Byline: city comment Anthony Hilton

WHEN Professor John Kay published his review of the equities markets almost two years ago, he was rigorous in his analysis of their shortcomings and how they were failing to meet the needs of business and society. He was rather less effective in coming up with suggestions as to how the problems might be solved.

Since then, however, the evidence has mounted that all is not well, that much of today's financial system is dysfunctional, and that too often it meets its own needs rather than those of its clients. Interestingly, many of those saying this are people who have spent their careers inside banking and fund management, and therefore know very clearly what they are talking about.

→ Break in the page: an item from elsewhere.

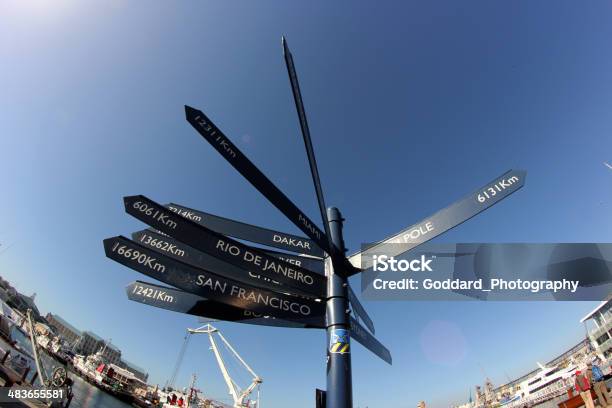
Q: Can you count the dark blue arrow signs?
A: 11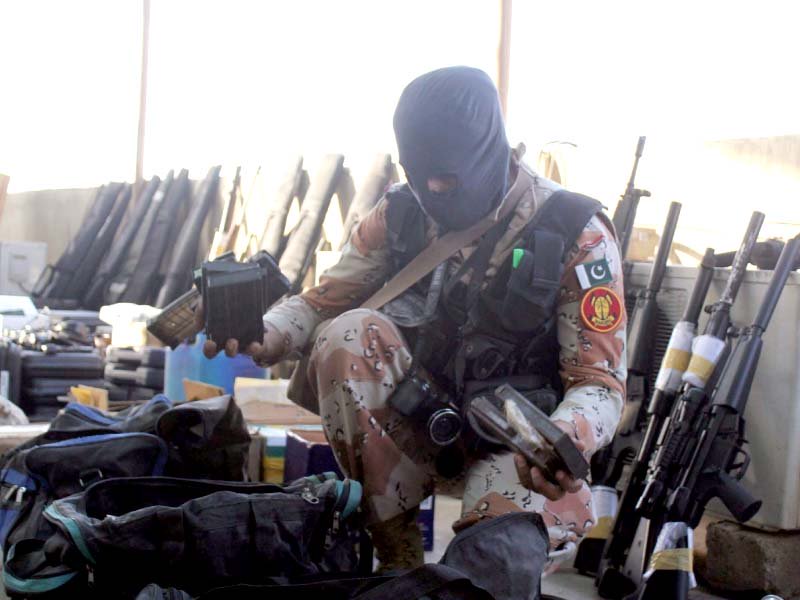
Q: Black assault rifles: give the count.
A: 5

One is British-born but New Yorkbased fund manager Jeremy Grantham, who noticed a few years ago that the bigger the financial sector became, the slower was the overall rate of US GDP growth. Basically until 1965, the US economy expanded at about 3.5% a year. Between then and now, the financial sector has doubled in size, from around 3.5% to 7% of GDP, but the rate of growth of the economy as a whole has got ever slower. Today, taking one year with another, the US struggled to get to 3%.

It appears you can have too much of a good thing. The financialisation of an economy is subject to diminishing returns. Then there are more specific criticisms. Lord Adair Turner has shown in recent lectures how the UK banking system is the root cause of severe instability. More than three quarters of bank loans are linked to property, he says, and this creates a self-fuelling boom-and-bust cycle.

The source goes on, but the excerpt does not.